Do Lado Errado da História de Amor
Clara sorriu para o reflexo no espelho enquanto ajeitava os brincos de pérola. O vestido vermelho de seda abraçava suas curvas com a delicadeza de um elogio não dito. O cabelo estava solto, com ondas suaves que ela mesma havia feito naquela manhã. Tudo para ele.
Era sempre por ele.
Eduardo Vasconcellos. Seu marido. Seu grande amor. O homem que ela passou metade da vida tentando conquistar.

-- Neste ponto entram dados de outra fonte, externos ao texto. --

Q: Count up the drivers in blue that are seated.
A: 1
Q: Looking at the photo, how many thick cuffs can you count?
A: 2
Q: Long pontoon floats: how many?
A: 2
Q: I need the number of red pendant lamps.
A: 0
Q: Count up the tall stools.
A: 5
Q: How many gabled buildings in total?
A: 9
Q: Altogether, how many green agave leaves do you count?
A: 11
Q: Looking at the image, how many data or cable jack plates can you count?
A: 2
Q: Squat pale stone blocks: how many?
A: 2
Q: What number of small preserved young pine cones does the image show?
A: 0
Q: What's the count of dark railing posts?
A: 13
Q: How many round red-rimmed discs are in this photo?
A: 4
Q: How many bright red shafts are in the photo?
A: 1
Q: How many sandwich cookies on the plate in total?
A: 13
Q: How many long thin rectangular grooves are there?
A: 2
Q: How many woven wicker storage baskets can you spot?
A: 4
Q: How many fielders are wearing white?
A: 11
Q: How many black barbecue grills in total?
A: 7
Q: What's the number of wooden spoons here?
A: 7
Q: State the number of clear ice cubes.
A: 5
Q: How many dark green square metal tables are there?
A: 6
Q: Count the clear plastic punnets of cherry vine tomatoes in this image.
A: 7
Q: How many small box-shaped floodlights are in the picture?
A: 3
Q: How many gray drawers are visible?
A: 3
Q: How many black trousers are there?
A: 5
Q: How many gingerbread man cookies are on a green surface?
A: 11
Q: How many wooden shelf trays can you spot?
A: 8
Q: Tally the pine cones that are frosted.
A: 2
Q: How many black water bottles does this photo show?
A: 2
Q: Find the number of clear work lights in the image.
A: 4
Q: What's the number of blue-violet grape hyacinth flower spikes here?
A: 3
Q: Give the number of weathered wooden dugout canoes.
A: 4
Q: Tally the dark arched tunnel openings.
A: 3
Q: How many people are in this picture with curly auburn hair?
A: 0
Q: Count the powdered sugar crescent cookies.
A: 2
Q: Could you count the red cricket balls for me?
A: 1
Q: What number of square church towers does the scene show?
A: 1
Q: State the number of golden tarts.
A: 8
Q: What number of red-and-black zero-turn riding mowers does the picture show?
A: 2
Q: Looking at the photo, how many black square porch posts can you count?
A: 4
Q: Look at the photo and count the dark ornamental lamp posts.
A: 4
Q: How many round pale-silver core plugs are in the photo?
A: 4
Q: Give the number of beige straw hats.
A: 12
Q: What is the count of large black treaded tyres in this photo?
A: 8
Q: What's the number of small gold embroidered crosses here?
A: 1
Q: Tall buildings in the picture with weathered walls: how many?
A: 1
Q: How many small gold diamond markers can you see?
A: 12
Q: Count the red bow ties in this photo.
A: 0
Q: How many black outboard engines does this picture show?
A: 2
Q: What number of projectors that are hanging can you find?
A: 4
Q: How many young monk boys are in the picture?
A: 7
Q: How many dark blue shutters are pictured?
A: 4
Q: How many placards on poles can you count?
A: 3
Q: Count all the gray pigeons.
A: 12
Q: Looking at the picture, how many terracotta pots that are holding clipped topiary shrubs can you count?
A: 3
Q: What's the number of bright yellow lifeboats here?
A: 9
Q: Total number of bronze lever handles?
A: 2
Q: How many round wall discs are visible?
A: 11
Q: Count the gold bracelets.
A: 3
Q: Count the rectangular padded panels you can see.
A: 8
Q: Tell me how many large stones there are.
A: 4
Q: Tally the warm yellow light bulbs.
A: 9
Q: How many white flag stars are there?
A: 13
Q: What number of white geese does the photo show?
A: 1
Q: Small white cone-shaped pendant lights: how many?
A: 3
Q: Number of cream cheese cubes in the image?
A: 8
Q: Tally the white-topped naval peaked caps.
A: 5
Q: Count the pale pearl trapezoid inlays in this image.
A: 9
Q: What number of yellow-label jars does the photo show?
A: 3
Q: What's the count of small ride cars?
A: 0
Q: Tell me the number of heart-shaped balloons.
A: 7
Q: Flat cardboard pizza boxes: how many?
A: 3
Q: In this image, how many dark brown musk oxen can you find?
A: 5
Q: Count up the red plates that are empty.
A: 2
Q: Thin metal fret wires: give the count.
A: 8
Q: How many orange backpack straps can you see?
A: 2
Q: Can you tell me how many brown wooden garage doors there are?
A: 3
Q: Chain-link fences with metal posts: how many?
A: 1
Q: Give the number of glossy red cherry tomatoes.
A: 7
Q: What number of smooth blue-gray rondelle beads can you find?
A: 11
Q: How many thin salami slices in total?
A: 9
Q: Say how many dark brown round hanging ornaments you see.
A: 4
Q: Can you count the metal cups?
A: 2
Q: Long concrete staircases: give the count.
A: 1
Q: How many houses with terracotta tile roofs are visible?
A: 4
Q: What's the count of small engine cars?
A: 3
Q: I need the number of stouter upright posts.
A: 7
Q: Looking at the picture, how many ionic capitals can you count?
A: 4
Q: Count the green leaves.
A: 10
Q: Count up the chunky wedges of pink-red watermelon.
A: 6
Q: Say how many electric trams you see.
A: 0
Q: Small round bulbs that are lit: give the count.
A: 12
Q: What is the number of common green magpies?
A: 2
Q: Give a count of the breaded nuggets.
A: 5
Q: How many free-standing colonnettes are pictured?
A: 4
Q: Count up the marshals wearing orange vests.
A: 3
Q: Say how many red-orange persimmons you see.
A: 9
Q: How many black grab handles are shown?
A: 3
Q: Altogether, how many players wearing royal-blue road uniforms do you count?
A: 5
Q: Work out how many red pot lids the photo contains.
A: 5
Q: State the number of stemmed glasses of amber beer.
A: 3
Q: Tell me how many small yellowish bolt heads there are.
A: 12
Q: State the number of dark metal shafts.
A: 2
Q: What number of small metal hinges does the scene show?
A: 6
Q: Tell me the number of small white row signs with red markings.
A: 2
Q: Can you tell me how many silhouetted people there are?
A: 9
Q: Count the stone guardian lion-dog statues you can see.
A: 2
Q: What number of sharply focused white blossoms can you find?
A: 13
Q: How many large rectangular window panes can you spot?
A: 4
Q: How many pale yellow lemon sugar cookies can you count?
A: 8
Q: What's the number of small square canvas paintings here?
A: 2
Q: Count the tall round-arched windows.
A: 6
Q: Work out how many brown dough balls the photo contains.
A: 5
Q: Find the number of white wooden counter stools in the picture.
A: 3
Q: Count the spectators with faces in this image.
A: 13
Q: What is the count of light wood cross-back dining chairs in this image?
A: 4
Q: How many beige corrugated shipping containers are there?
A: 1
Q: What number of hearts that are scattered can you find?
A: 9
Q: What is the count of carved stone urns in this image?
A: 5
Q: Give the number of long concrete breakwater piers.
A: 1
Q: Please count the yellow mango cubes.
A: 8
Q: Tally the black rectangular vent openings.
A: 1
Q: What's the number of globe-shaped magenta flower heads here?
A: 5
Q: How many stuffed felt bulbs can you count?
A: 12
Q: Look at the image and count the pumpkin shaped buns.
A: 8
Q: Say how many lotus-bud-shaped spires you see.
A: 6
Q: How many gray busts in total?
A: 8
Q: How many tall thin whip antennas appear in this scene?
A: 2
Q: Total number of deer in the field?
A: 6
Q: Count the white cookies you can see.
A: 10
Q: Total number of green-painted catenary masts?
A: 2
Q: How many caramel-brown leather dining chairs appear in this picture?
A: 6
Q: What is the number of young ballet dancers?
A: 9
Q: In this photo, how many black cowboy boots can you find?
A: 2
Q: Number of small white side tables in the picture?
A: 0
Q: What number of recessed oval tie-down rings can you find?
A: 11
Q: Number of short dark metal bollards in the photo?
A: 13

Eles estavam casados há quase três anos, e Clara ainda sentia aquele frio na barriga toda vez que ele chegava em casa, com o terno impecável e o perfume amadeirado que ela aprendera a associar com desejo e segurança. O mesmo frio na barriga que ela sentia desde a época em que ele mal sabia seu nome.
Enquanto passava um último batom, Clara olhou para o celular. Nenhuma mensagem dele desde o final da tarde.
"Deve estar atolado de trabalho", sussurrou para si mesma, ignorando o pequeno incômodo que começava a crescer no fundo do estômago.
Desceu as escadas da casa com leveza, quase flutuando, como se o simples ato de estar arrumada para ele fosse uma vitória. Na sala, a mesa estava posta, com a comida que ela mesma havia preparado — lasanha de camarão, o prato preferido de Eduardo. Velas acesas, vinho respirando na taça, música instrumental suave ao fundo.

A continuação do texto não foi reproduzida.